(DATASET EXCERPTS Opens)

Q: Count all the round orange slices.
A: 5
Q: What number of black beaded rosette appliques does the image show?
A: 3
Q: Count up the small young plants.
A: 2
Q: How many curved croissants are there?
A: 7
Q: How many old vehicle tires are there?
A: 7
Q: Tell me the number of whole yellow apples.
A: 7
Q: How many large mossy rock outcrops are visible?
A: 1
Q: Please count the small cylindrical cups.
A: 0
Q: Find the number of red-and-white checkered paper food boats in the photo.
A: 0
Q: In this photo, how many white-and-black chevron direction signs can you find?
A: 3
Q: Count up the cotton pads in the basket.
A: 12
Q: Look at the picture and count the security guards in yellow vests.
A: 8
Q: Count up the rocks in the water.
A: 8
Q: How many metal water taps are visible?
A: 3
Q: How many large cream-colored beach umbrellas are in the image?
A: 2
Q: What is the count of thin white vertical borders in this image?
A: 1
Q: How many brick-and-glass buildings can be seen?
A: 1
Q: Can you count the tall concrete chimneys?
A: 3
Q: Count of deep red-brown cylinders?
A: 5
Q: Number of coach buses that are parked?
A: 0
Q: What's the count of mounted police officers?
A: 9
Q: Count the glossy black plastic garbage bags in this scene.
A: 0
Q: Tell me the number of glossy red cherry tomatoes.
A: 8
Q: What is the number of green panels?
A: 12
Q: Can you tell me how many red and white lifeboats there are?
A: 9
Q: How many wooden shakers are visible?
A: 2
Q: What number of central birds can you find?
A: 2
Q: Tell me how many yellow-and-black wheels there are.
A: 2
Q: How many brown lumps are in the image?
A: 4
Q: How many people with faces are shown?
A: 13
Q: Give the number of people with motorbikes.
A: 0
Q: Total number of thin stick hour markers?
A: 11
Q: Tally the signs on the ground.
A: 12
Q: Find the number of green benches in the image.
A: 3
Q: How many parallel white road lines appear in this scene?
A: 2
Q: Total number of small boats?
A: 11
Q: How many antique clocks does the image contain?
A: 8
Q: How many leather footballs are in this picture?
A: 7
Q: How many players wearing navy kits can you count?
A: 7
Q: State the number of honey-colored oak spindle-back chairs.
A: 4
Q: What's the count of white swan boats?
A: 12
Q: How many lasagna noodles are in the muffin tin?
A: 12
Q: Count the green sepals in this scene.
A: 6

(DATASET EXCERPTS Closes)

◆ PROBLEM TO SOLVE ◆
Copy the whole listing once more, exactly.

◆ TASK RESULT ◆
Q: Count all the round orange slices.
A: 5
Q: What number of black beaded rosette appliques does the image show?
A: 3
Q: Count up the small young plants.
A: 2
Q: How many curved croissants are there?
A: 7
Q: How many old vehicle tires are there?
A: 7
Q: Tell me the number of whole yellow apples.
A: 7
Q: How many large mossy rock outcrops are visible?
A: 1
Q: Please count the small cylindrical cups.
A: 0
Q: Find the number of red-and-white checkered paper food boats in the photo.
A: 0
Q: In this photo, how many white-and-black chevron direction signs can you find?
A: 3
Q: Count up the cotton pads in the basket.
A: 12
Q: Look at the picture and count the security guards in yellow vests.
A: 8
Q: Count up the rocks in the water.
A: 8
Q: How many metal water taps are visible?
A: 3
Q: How many large cream-colored beach umbrellas are in the image?
A: 2
Q: What is the count of thin white vertical borders in this image?
A: 1
Q: How many brick-and-glass buildings can be seen?
A: 1
Q: Can you count the tall concrete chimneys?
A: 3
Q: Count of deep red-brown cylinders?
A: 5
Q: Number of coach buses that are parked?
A: 0
Q: What's the count of mounted police officers?
A: 9
Q: Count the glossy black plastic garbage bags in this scene.
A: 0
Q: Tell me the number of glossy red cherry tomatoes.
A: 8
Q: What is the number of green panels?
A: 12
Q: Can you tell me how many red and white lifeboats there are?
A: 9
Q: How many wooden shakers are visible?
A: 2
Q: What number of central birds can you find?
A: 2
Q: Tell me how many yellow-and-black wheels there are.
A: 2
Q: How many brown lumps are in the image?
A: 4
Q: How many people with faces are shown?
A: 13
Q: Give the number of people with motorbikes.
A: 0
Q: Total number of thin stick hour markers?
A: 11
Q: Tally the signs on the ground.
A: 12
Q: Find the number of green benches in the image.
A: 3
Q: How many parallel white road lines appear in this scene?
A: 2
Q: Total number of small boats?
A: 11
Q: How many antique clocks does the image contain?
A: 8
Q: How many leather footballs are in this picture?
A: 7
Q: How many players wearing navy kits can you count?
A: 7
Q: State the number of honey-colored oak spindle-back chairs.
A: 4
Q: What's the count of white swan boats?
A: 12
Q: How many lasagna noodles are in the muffin tin?
A: 12
Q: Count the green sepals in this scene.
A: 6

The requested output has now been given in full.